The Federal Employer's Liability Act (FELA) provides for two separate and distinct causes of action — one that compensates an injured employee for his personal loss and one that compensates a specified class of beneficiaries for their pecuniary loss if the employee dies as a result of his injuries. 45 U.S.C. § 51 (1939). The first cause of action survives an employee's death and, in a case such as this one, the administrator of the employee's estate "may recover in the same action not only for the pecuniary loss sustained by the beneficiaries, but also damages on account of [the] conscious pain and suffering of [the] deceased." Chafin v. Norfolk W. Ry., 80 W. Va. 703, 708,93 S.E. 822, 824 (1917) (citing Kansas City Sou. Ry. v. Leslie,238 U.S. 599, 35 S.Ct. 844, 59 L.Ed. 1478 (1915); St. Louis, I.M. S.Ry.v. Craft, 237 U.S. 648, 35 S.Ct. 704, 59 L.Ed. 1160 (1915); GreatNorthern Ry. v. Capital Trust Co., 242 U.S. 144, 37 S.Ct. 41,61 L.Ed. 208 (1916)). Any damages recovered on that cause of action are distributed to the eligible beneficiaries under the provisions of FELA and not through the deceased employee's estate. Frabutt v. New York, 84 F. Supp. 460 (W.D.Pa. 1949). In fact, the personal representative of the employee's estate is not given any cause of action on behalf of the estate, but is invested as statutory trustee for the surviving beneficiaries designated under FELA. Burlington Northern Ry. v. Warren,574 So.2d 758, 762 (Ala. 1990). It is important to note that the designated survivors have no power to maintain an action under FELA, American Ry. v. Birch, 224 U.S. 547, 32 S.Ct. 603,56 L.Ed. 879 (1912), and, therefore, have no power to settle claims brought under FELA. Burlington Northern, 574 So.2d at 762 Matz v.Erie-Lackawanna R.R., 2 Ohio App.2d 136, 207 N.E.2d 250 (1965).

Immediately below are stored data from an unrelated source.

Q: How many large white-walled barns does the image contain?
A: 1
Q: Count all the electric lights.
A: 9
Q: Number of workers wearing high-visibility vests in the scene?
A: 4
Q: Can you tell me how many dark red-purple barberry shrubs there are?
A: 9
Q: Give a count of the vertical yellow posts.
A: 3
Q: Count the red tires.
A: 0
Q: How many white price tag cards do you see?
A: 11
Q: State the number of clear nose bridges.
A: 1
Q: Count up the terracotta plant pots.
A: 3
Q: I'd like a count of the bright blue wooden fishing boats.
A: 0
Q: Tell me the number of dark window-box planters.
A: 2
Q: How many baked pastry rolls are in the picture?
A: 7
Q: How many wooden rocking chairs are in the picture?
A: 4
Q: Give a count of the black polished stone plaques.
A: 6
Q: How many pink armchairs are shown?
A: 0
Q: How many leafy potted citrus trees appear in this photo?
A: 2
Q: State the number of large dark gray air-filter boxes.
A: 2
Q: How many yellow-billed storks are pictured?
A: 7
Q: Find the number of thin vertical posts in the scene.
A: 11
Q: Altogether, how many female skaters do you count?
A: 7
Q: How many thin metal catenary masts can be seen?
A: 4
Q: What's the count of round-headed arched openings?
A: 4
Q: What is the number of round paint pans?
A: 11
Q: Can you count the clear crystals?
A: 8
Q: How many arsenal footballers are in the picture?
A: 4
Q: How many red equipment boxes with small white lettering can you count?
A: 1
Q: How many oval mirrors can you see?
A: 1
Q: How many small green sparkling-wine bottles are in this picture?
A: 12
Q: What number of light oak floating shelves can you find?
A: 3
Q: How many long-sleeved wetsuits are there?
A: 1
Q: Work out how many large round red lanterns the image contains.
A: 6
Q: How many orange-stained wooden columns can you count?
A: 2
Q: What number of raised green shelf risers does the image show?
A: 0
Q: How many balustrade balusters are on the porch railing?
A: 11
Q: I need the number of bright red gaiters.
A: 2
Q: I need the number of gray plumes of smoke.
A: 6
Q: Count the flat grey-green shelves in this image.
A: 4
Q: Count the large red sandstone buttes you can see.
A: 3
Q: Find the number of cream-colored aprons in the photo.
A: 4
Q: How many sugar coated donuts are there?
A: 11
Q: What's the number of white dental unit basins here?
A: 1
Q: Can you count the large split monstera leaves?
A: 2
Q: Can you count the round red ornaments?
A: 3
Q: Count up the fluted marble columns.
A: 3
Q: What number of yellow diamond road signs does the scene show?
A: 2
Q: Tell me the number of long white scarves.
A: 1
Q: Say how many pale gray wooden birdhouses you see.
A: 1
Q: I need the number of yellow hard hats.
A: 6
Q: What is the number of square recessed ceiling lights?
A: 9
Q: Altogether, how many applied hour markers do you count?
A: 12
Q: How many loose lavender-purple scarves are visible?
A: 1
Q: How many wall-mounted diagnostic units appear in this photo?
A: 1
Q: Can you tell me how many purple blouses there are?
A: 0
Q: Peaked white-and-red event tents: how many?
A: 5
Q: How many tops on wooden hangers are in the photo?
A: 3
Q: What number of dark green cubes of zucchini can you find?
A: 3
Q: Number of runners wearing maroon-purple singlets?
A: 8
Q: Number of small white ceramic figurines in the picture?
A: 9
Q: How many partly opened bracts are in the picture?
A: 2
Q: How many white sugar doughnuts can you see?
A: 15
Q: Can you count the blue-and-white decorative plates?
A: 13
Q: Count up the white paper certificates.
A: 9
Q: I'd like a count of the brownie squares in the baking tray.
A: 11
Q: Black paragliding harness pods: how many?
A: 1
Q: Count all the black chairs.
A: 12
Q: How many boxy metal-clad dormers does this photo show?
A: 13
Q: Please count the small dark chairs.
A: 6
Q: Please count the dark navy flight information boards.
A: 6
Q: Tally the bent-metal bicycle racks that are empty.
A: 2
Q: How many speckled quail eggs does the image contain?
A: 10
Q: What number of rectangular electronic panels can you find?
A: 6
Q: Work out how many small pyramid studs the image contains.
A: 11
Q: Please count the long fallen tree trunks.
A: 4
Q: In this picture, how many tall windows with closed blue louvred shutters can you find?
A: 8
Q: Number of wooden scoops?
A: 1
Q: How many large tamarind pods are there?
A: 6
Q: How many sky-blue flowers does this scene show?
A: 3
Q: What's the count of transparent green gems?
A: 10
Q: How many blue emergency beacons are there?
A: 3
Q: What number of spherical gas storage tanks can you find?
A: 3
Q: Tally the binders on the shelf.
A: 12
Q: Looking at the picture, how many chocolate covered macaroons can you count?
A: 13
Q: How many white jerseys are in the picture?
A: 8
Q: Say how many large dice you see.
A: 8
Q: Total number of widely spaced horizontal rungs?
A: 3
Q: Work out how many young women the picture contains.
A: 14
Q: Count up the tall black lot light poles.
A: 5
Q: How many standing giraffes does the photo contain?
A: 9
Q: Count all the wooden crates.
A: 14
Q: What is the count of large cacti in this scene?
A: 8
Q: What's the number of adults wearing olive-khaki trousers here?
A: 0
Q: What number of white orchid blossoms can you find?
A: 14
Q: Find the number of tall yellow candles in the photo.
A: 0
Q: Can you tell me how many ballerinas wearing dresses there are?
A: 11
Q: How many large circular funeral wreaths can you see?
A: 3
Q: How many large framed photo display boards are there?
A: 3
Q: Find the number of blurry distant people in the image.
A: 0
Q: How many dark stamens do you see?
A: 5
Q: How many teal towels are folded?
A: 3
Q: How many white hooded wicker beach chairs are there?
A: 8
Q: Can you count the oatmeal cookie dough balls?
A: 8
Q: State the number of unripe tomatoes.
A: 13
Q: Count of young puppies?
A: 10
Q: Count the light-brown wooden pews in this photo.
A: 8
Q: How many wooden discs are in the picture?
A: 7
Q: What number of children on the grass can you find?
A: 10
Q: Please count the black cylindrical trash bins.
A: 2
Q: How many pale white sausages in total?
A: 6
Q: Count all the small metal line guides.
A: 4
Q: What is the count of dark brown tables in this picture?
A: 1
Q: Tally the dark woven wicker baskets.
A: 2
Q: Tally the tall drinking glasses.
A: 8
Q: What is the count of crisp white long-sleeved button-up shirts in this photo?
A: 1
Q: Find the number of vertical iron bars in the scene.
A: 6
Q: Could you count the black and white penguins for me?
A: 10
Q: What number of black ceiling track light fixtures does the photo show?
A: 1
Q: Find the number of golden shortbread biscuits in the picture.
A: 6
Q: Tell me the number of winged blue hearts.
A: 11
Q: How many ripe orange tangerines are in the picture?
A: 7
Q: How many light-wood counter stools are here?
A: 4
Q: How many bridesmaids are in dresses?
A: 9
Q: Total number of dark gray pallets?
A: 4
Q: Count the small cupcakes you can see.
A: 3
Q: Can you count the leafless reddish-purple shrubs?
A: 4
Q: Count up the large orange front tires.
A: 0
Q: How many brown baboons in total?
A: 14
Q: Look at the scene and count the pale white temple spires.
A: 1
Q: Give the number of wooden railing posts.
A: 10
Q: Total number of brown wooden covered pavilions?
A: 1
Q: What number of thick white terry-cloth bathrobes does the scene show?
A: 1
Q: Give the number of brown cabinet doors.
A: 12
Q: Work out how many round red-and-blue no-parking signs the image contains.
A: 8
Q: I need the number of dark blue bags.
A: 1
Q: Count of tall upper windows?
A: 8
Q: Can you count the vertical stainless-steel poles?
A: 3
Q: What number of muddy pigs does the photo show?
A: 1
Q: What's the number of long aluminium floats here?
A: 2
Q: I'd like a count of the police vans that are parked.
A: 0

Major Holmes sued his employer to collect under FELA for his personal loss and the pain and suffering that accompanied his illness; however, before that action could be resolved, Major Holmes died. As the majority discusses in its opinion, the settlement agreement made between Major Holmes and Burlington Northern Railroad was not reduced to writing or entered on the record before his death, as required by § 34-3-21, Ala. Code 1975. However, the majority avoids strictly interpreting §34-3-21, and thus avoids distributing the proceeds under the FELA guidelines, by affirming the trial court's application of the common-law doctrine of ratification.
The trial court held that the agreement of Major Holmes's surviving spouse, Dorothy Holmes, to settle the FELA action related back and acted as a ratification of her husband's earlier settlement of the case. In affirming that decision, the majority concludes that because Dorothy Holmes received the "benefit" of the settlement, she had the power to ratify and confirm the settlement originally agreed to by her husband. The majority also cites the trial court's findings and states that those findings *Page 319 are entitled to a presumption of correctness. I believe, however, that the trial court made an error of law in determining that Dorothy Holmes, one of several people who would receive money from Major Holmes's estate, had the power to ratify the settlement agreed to by her husband. The standard suggested by the majority would allow anyone "benefiting" or taking through the estate, not just the personal representative, to ratify and confirm this kind of settlement to the benefit of the estate. This not only extinguishes the second cause of action, which is based on the pecuniary loss of the designated survivors, but also allows an end run around one express purpose of FELA, to provide benefits to the dependent survivors of deceased employees.
In regard to the power of the personal representative, as discussed above, the nature of the FELA claim and the role of the personal representative changed drastically upon Major Holmes's claim. Although a party's personal representative can generally ratify a settlement that is entered into but not finalized before the party's death, this kind of ratification operates in those instances where the cause of action survives the party's death to the benefit of the party's estate. See Kresnak, v. Kresnak,190 Mich. App. 643, 476 N.W.2d 650 (1991). Although under FELA the deceased employee's cause of action survives his death, the cause of action survives to the benefit of the beneficiaries and not the estate. However, it must be remembered that the beneficiaries do not have the right to settle a claim based on such a cause of action, because only the deceased employee's personal representative can settle a FELA action as trustee and on behalf of the designated beneficiaries.1
This aspect alone calls into question the settlement document signed by Dorothy Holmes. But more troubling is the fact that the clear language of the settlement agreement signed by Ms. Holmes indicates that she agreed to settle, on behalf of the beneficiaries, those claims arising "as a result of the death of Major Holmes, Jr." Under FELA, the only cause of action resulting from the death of an employee belongs solely to the beneficiaries designated under FELA and any proceeds based on this cause of action are, clearly, to be distributed under the provisions of that statute and not through the deceased's estate.
Based on the foregoing, I respectfully dissent.